Rei Divino, na palha singela, por que te fizeste criança, diante dos homens, quando podias ofuscá-los com a grandeza do teu Reino?

Soberano da Eternidade, por que estendeste braços pequerruchos e tenros aos pastores humildes, mendigando-lhes proteção, quando o próprio firmamento te saudava como uma estrela sublime, emoldurada de melodias celestes?

Certamente, vinhas ao encontro de nosso coração, para libertá-lo.

Procuravas o asilo de nossa alma, para convertê-la em harpa nas tuas mãos.

Preferias esmolar segurança e carinho, para que, em te amando, de algum modo, na manjedoura esquecida, aprendêssemos a amar-nos uns aos outros.

Tornavas-te pequenino para que a sombra do orgulho se desfizesse em torno de nossos passos, e pedias compaixão, porque não nos buscavas por adornos do teu carro de triunfo, como vassalos de tua glória, mas sim por amigos espontâneos de tua causa e por tutelados de tua bênção…

E modificaste, assim, o destino das nações.

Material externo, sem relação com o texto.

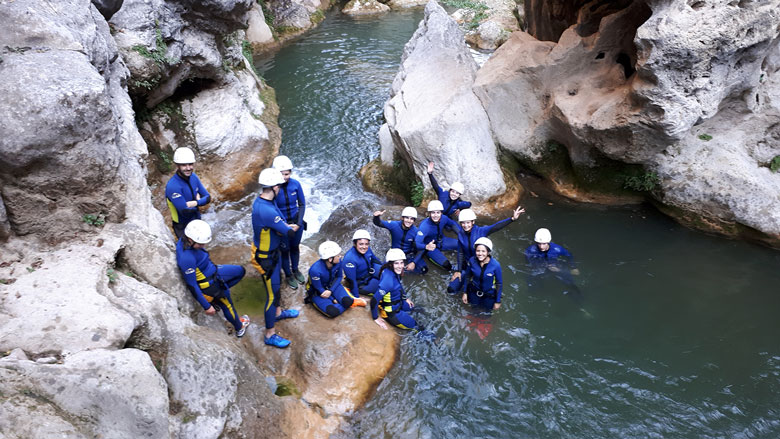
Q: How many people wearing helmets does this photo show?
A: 13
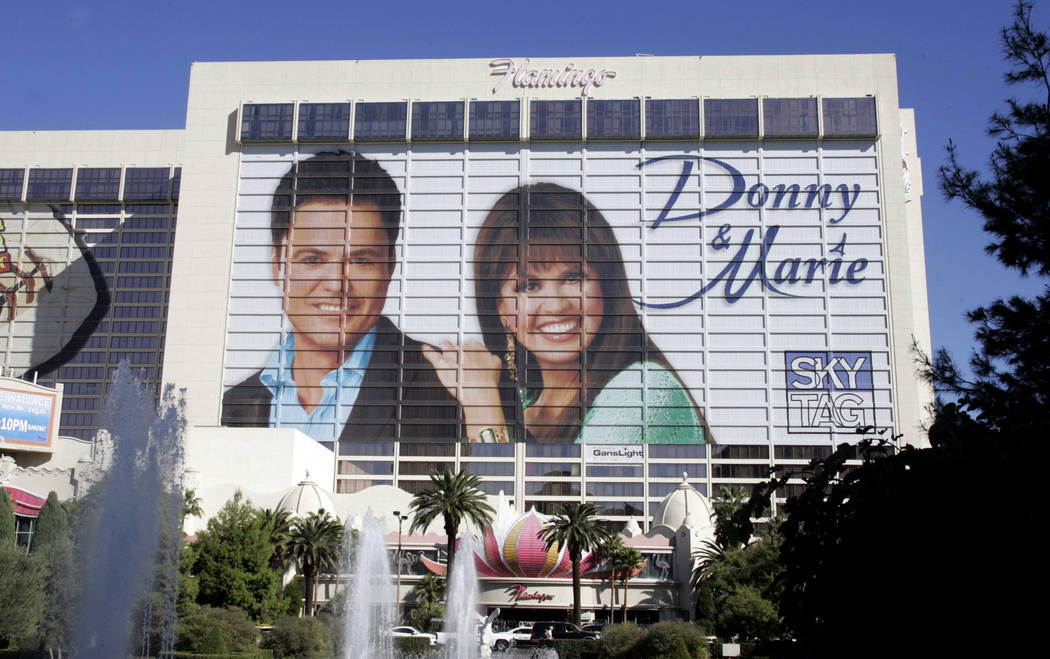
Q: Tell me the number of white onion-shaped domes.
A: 2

Colocaste o trabalho digno, onde a escravidão gerava a miséria, acendeste a claridade do perdão, onde a noite do ódio assegurava o império do crime, e ensinaste-nos a servir e a morrer, para que a vida se tornasse mais bela…

É por isso que, ajoelhados em Espírito, recordando-te o berço pobre, ofertamos-te o coração…

Arranca-o, Senhor, da grade do nosso peito, enferrujado de egoísmo, e faze-o chorar de alegria, no deslumbramento de tua luz!… Conduze-nos, ainda, aos tesouros da humildade, para que o poder sem amor não nos enlouqueça a inteligência, e deixa-nos entoar o cântico dos pastores, quando repetiam, em pranto jubiloso, a mensagem dos anjos:

– Glória a Deus nas alturas, paz na Terra e boa vontade para com os homens!…

¹N.R.: XAVIER, Francisco C. Antologia mediúnica do Natal. Espíritos diversos. 7. ed. 1. imp. Brasília, DF: FEB, 2017. cap. 65.